The problem
We have a set of symbol sequences, which should be mapped to a pre-defined number of bucket-indexes.
Prerequisites
The symbol sequences are restricted in length (64 characters/bytes), and the hash algorithm used is the Delphi implementation of the Bob Jenkins hash for a 32bit hashvalue.
To further distribute the these hashvalues over a certain number of buckets we use the formula:
bucket_number := (hashvalue mod (num_buckets - 2)) + 2);
(We don't want {0,1} to be in the result set)
The question
A colleague had some doubts, that we need to choose a prime number for num_buckets
to achieve an optimal1 distribution in mapping the symbol sequences to the bucket_number
s.
The majority of the team believe that's more an unproven assumption, though our team mate just claimed that's mathematically intrinsic (without more in depth explanation).
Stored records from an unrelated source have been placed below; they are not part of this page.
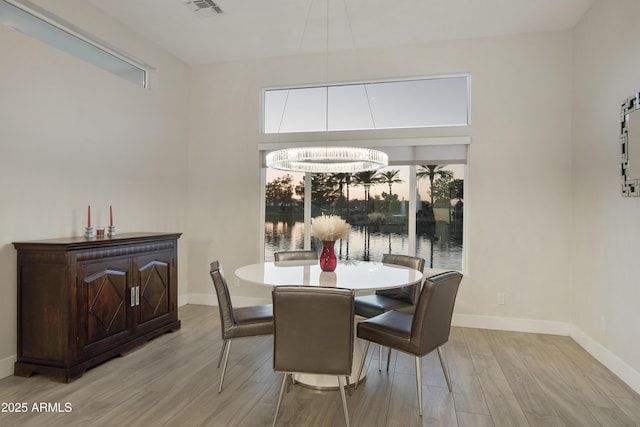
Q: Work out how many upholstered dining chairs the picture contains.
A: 5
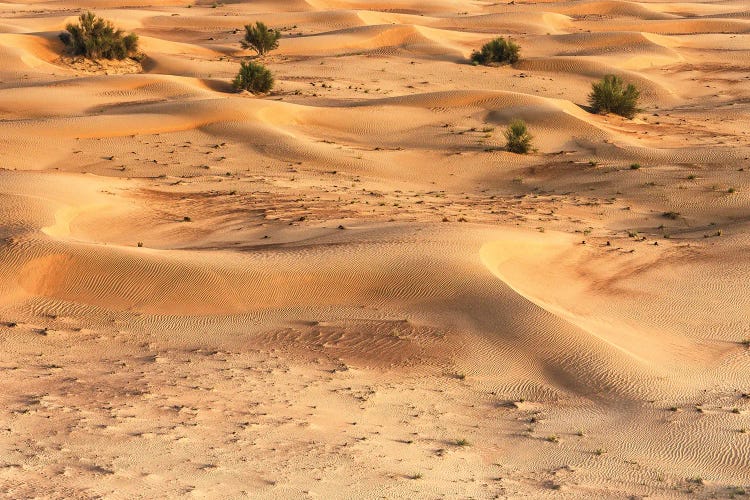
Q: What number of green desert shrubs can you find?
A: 6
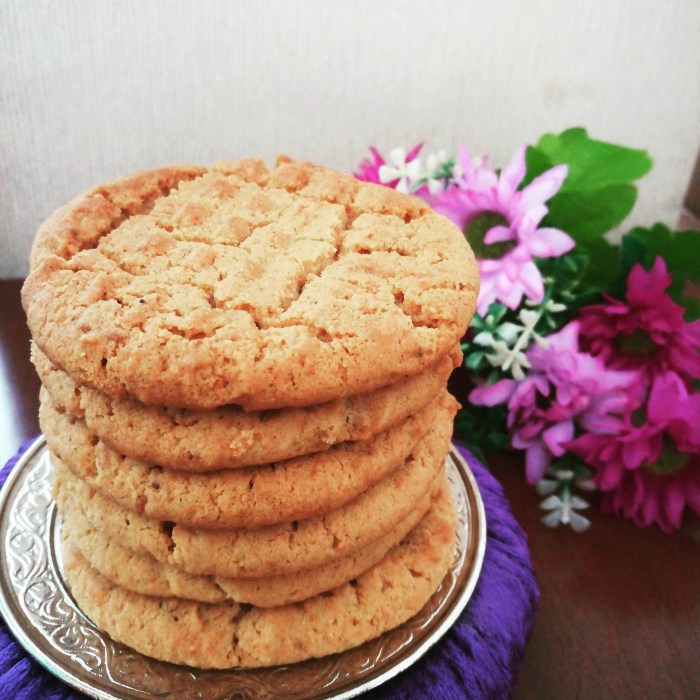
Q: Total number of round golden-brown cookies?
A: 6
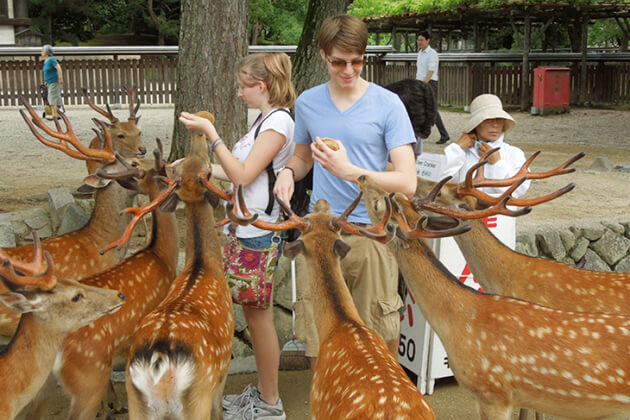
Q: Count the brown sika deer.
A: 8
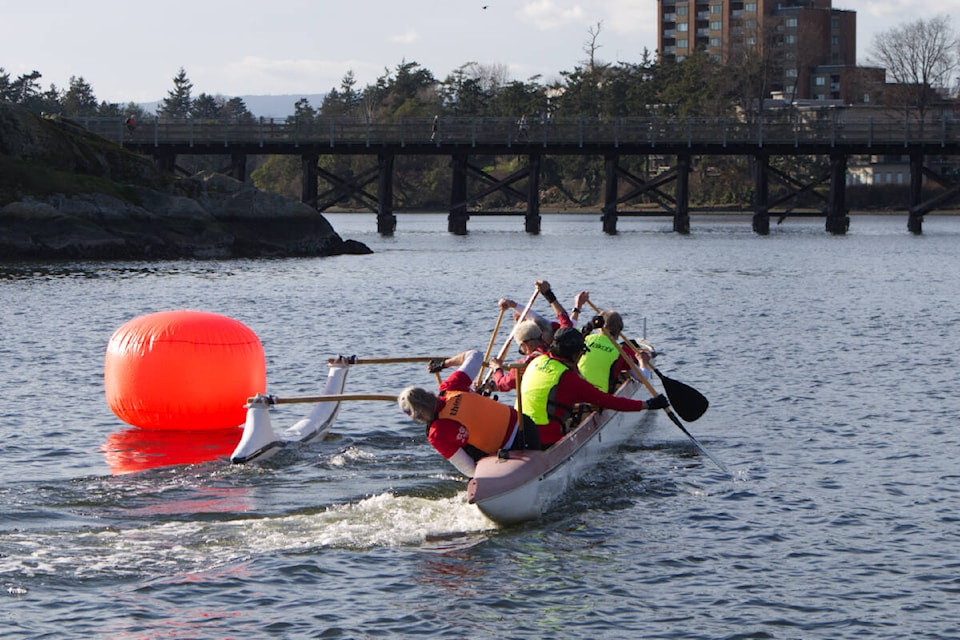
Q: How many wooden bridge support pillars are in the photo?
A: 11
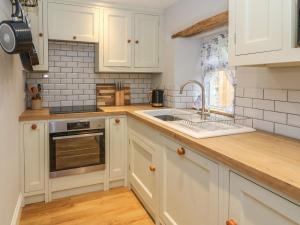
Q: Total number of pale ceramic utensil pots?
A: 1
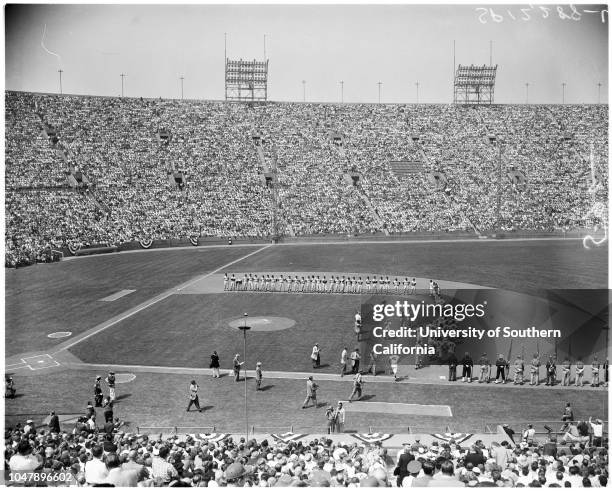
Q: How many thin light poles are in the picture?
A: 10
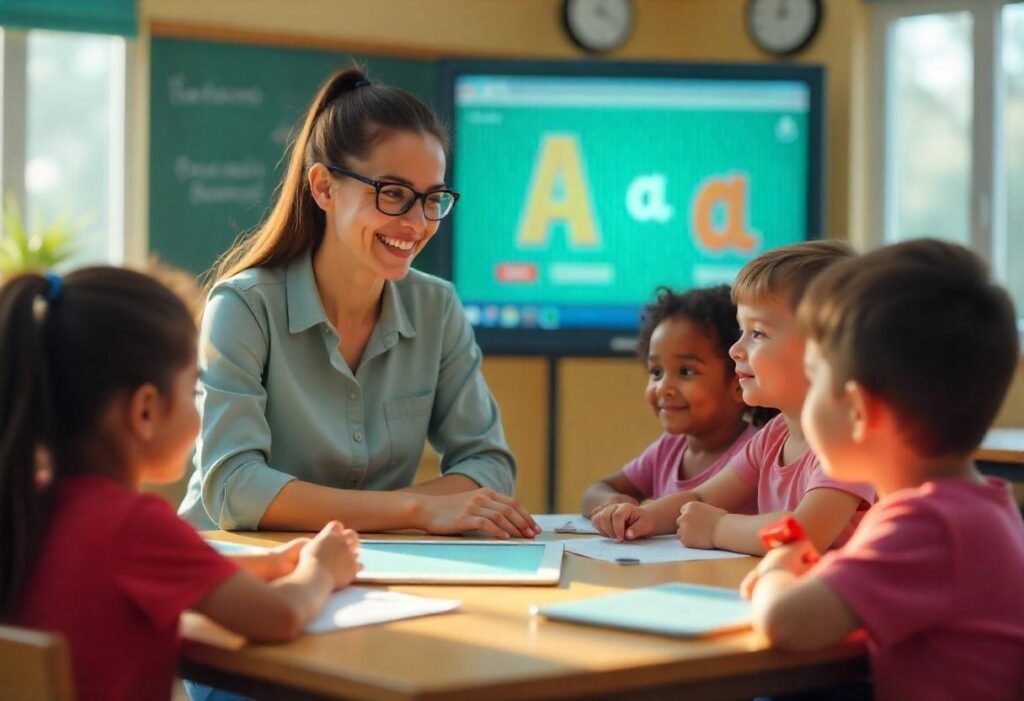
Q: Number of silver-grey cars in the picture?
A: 0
I can imagine, that certain symbol sequence patterns we use (that's just a very limited subset of what's actually allowed) may prefer certain hashvalue
s, but generally I don't believe that's really significant for a large number of symbol sequences.
The hash algo should already distribute the hashvalue
s optimally, and I doubt that a prime number mod divisor would really make a significant difference (couldn't measure that empirically either), especially since Bob Jenkins hash calculus doesn't involve any prime numbers as well, as far I can see.
[TL;DR]
Does a prime number mod divisor matter for this case, or not?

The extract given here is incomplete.